--- Material shown Enclosed Below ---
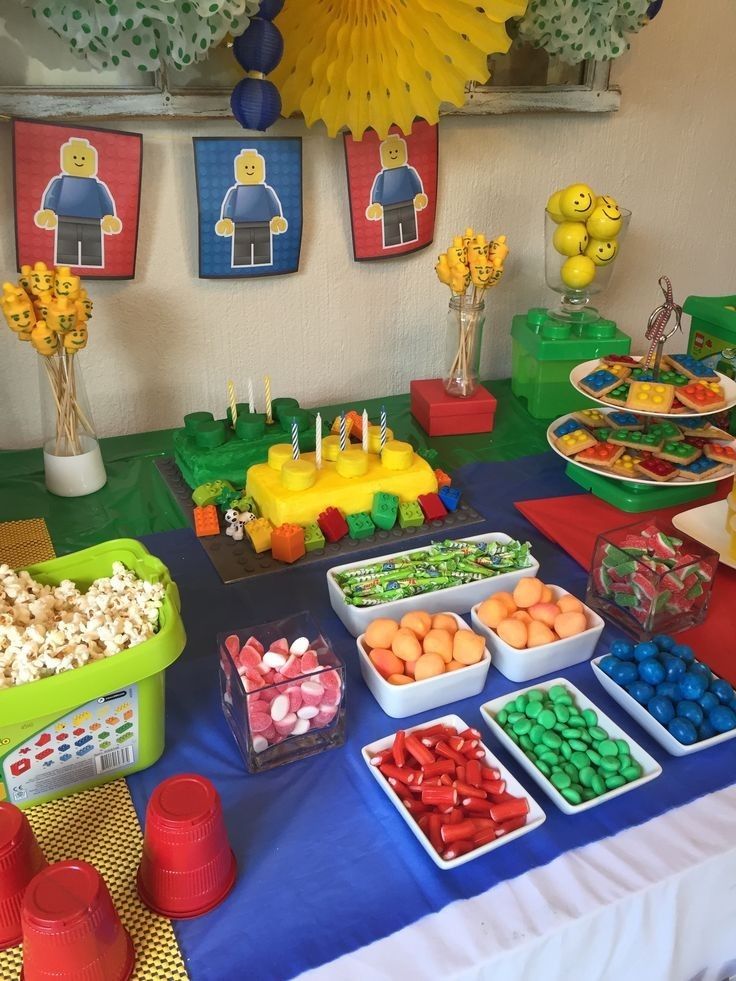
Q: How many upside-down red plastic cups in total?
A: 3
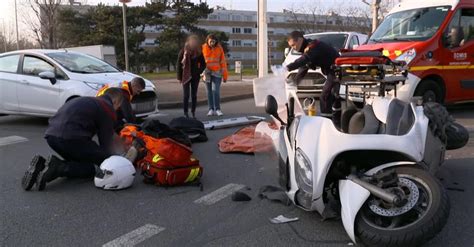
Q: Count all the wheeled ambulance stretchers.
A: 1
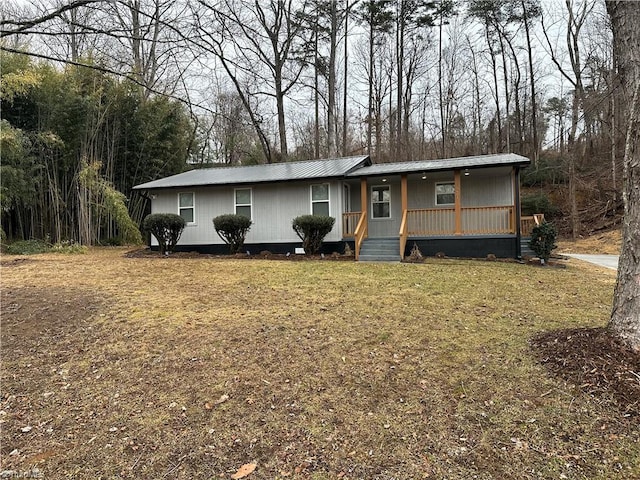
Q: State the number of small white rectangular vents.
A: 1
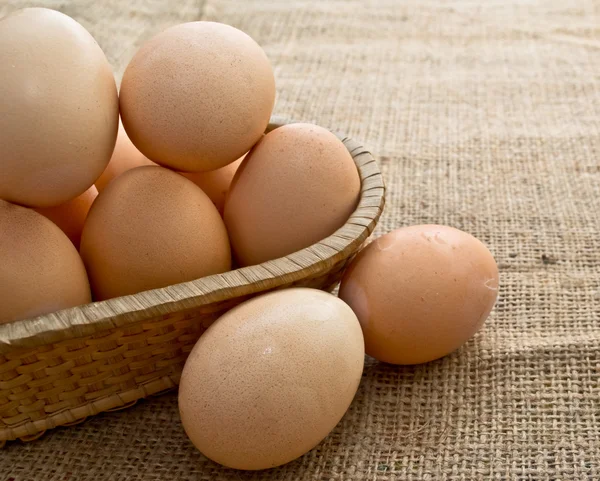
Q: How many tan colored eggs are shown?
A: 10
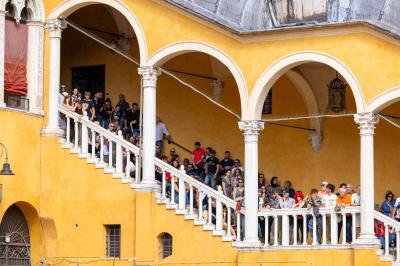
--- End of Enclosed Material shown ---
__What is needed__
Give a verbatim transcription of the entries, leaving out the pictures.

__The completed task__
Q: How many upside-down red plastic cups in total?
A: 3
Q: Count all the wheeled ambulance stretchers.
A: 1
Q: State the number of small white rectangular vents.
A: 1
Q: How many tan colored eggs are shown?
A: 10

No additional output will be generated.